AIM OF THE TASK: Look through the data for the string "many". Copy every line where it is found.

SOURCE DATA:
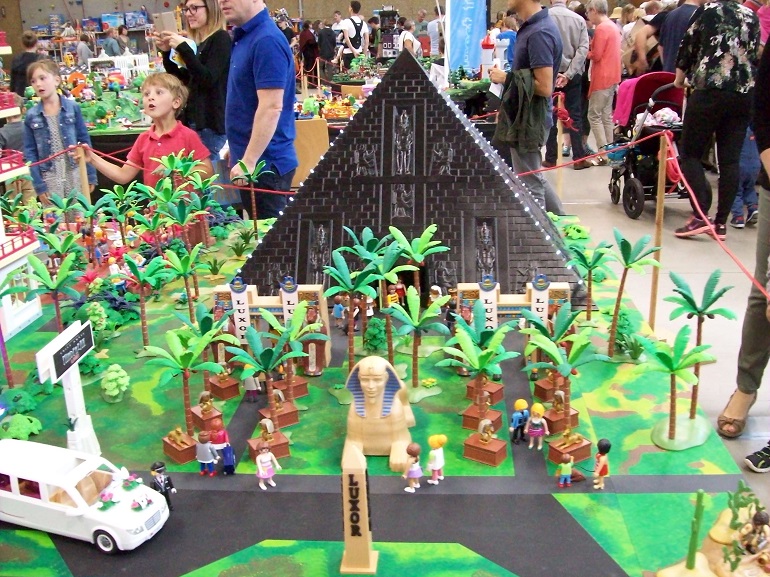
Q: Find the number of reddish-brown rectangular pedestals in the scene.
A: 12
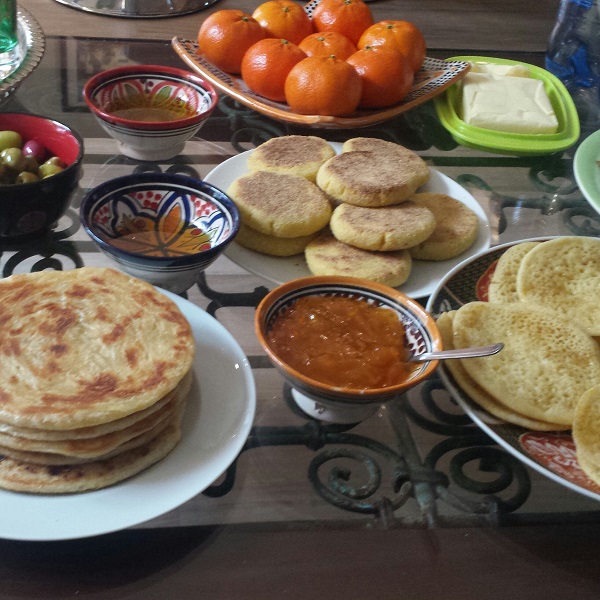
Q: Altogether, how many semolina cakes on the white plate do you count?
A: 8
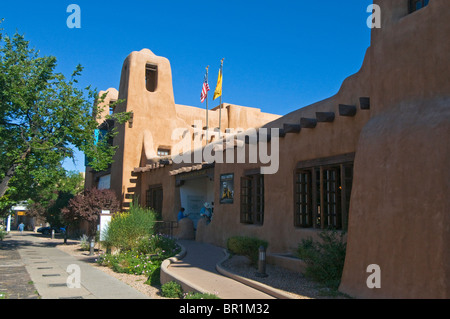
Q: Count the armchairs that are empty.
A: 0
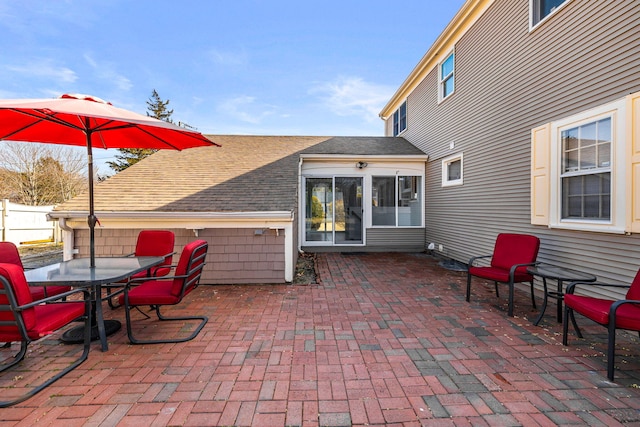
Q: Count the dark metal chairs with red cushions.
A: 6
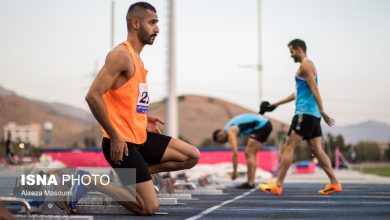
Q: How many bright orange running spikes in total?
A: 2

FINISHED TASK:
Q: Altogether, how many semolina cakes on the white plate do you count?
Q: How many bright orange running spikes in total?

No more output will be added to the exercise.